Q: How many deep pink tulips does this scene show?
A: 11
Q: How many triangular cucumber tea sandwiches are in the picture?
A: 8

=-=-=

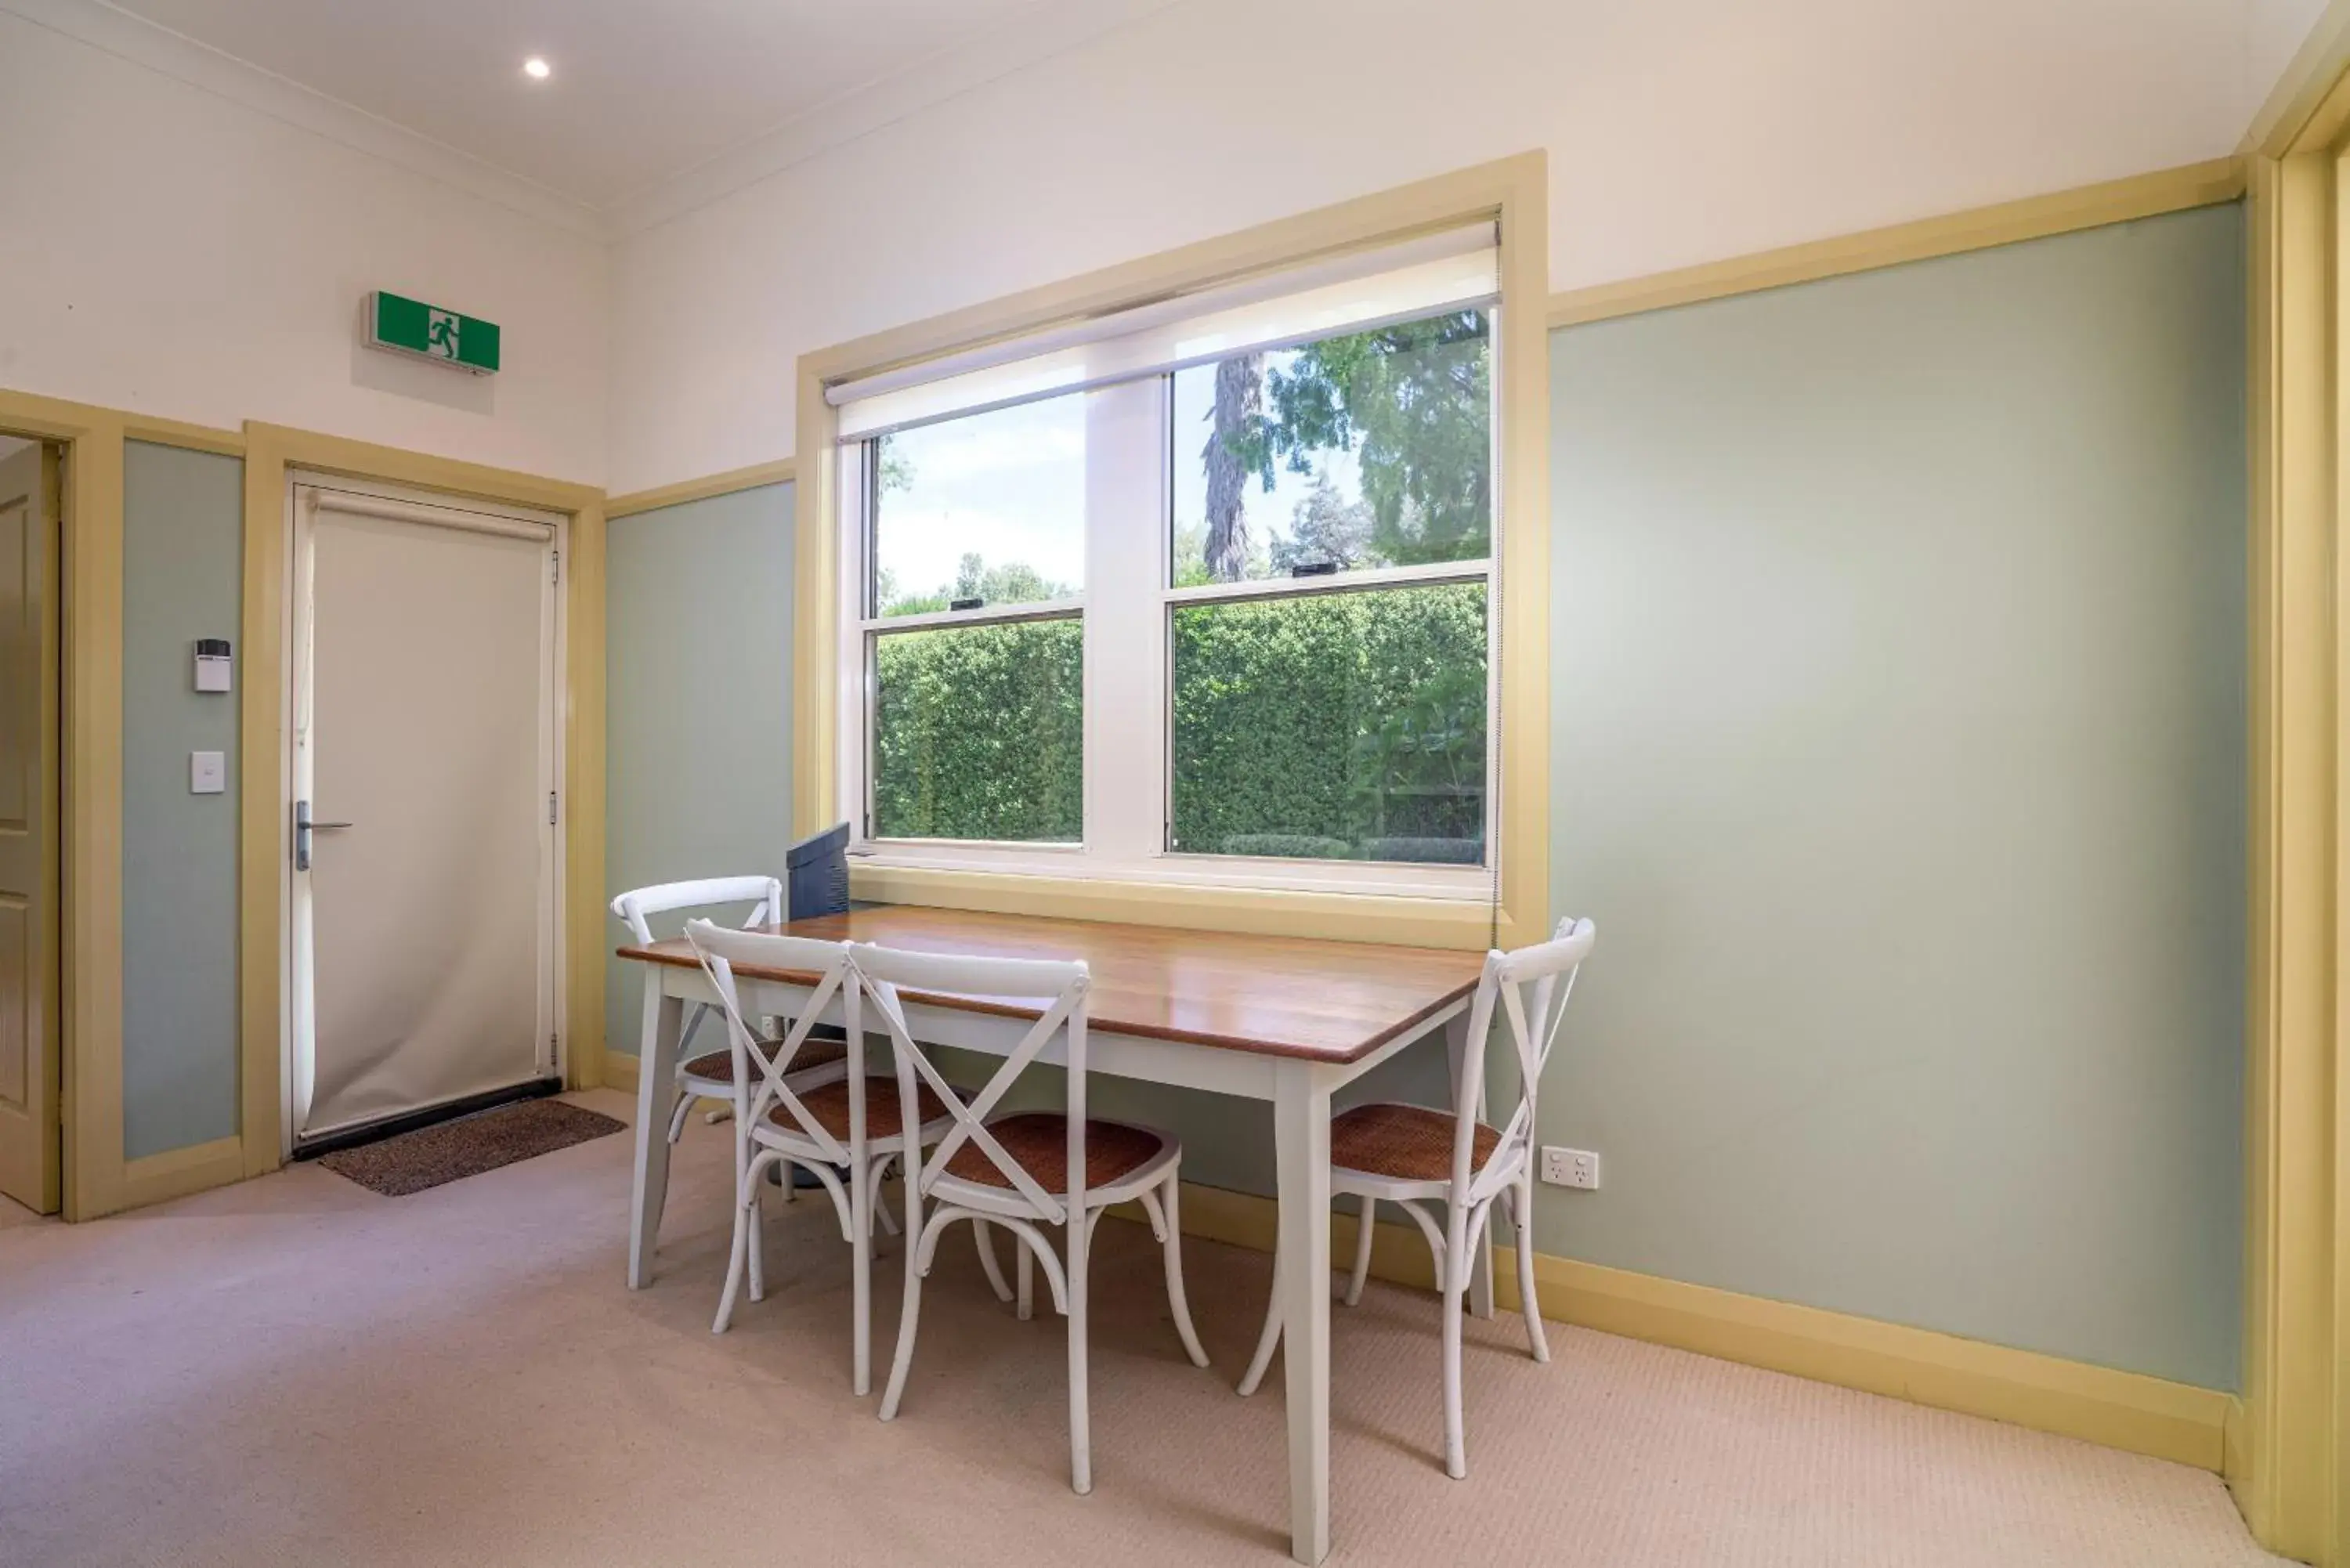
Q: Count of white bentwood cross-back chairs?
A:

=-=-=

■ **Problem to work on**
From the records above, return each line that includes "many".

■ **Output of the exercise**
Q: How many deep pink tulips does this scene show?
Q: How many triangular cucumber tea sandwiches are in the picture?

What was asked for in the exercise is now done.